The attorneys representing all three said they had set up meetings with Mount Hebron school officials to discuss their clients' futures. Some said they still hope the boys can return to the school, but Lawrence B. Rosenberg, who represents Rudolph, said he doubts that will be the case.

"I honestly don't know. I just think that it would probably be too disruptive at this point," he said.

Myrick's mother, Cathey Jones, said that she has a meeting with Mount Hebron's principal, Veronica Bohn, early next week. She said she was relieved by the news.

"I called all my sisters and brothers and told them," Jones said. "I'm relieved.
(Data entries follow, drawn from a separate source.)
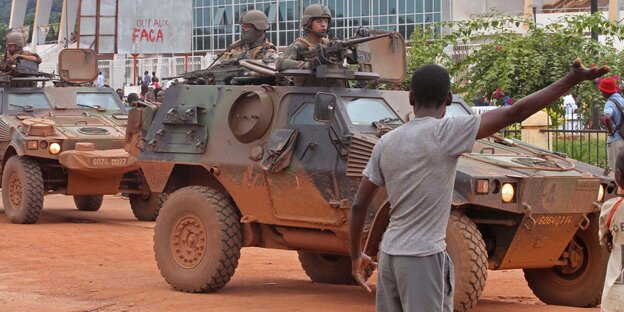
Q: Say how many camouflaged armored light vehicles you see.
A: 2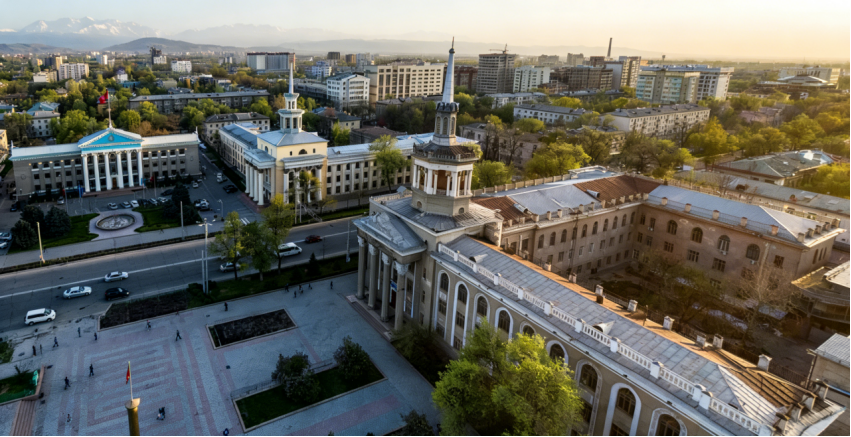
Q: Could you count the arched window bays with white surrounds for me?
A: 9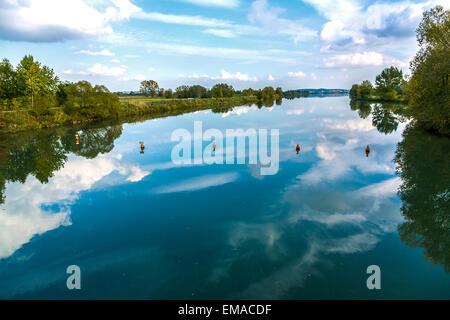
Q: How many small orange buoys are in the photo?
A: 5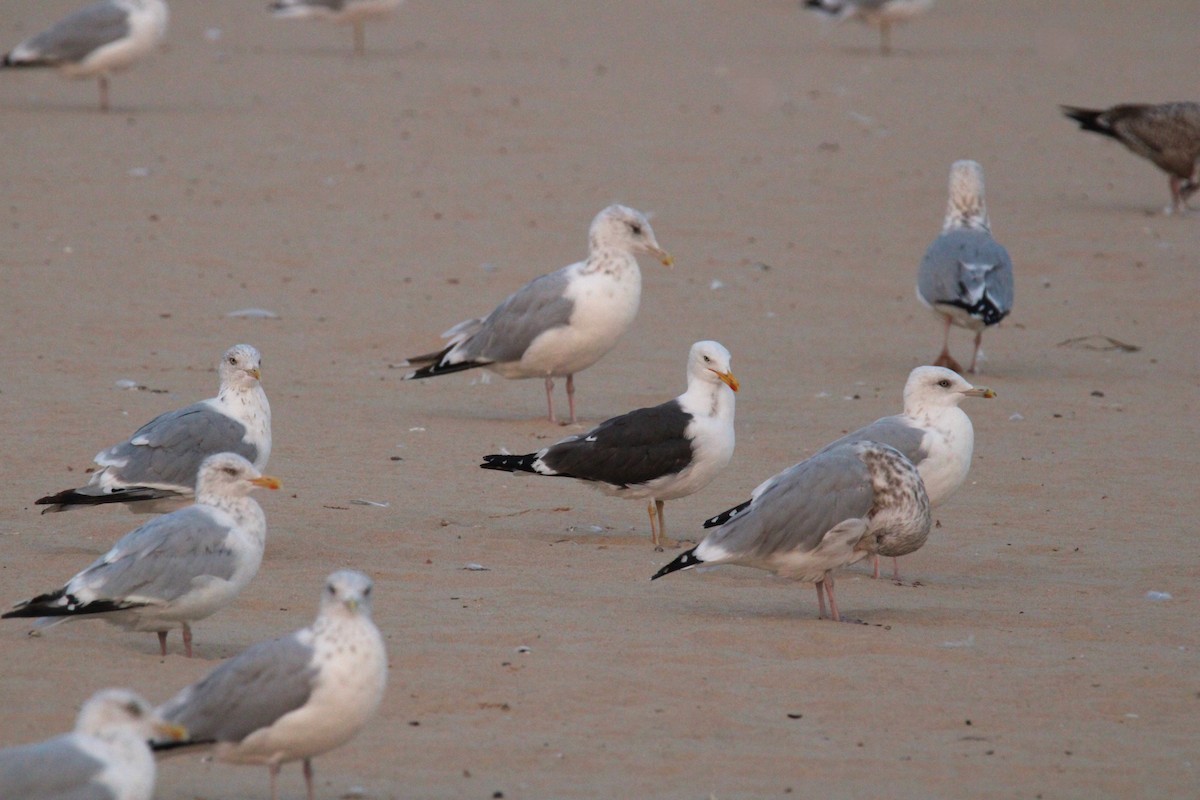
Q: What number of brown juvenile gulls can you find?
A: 1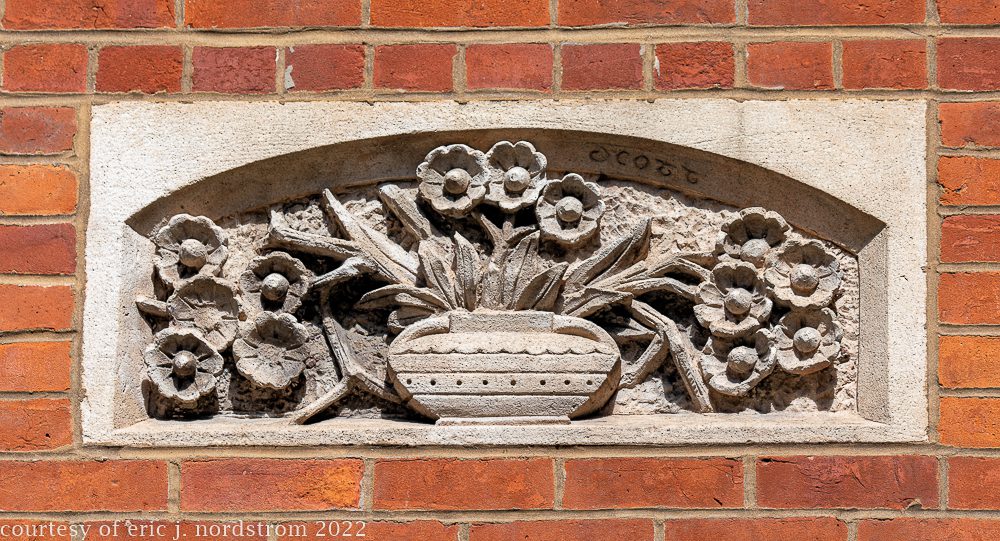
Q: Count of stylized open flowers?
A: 13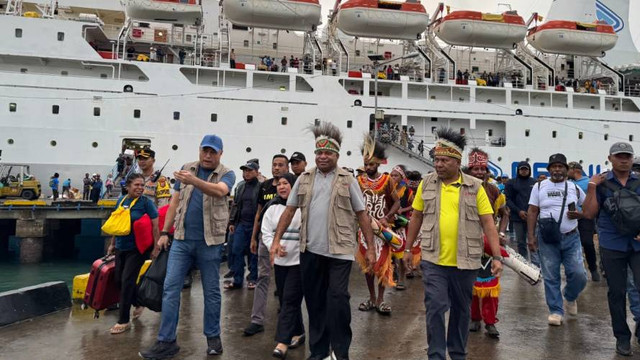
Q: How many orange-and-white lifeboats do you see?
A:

I really am."

Karen Rudolph, mother of Roderick Rudolph, said she had heard from others that the charges would be dropped, but declined comment until she talked with her attorney.

At last night's community meeting attended by hundreds at Mount Hebron, parents who left the auditorium said the session focused largely on general sex issues and security procedures.

"We're using this whole unfortunate incident as a teachable moment," Bohn, the principal, said after the meeting. "We want to use it as an opportunity to develop an awareness about safety and appropriate behavior."

Rachel Lohmeyer, who has a daughter at the school, said she was never concerned about her daughter's safety.

District Public Defender Carol A. Hanson, who initially represented Berry and began to take a hard look at the allegations last Friday on "gut instinct," said she was happy that "justice has prevailed."

Said Hanson: "It does make you wonder how many times false accusations go uninvestigated and innocent people are convicted and imprisoned."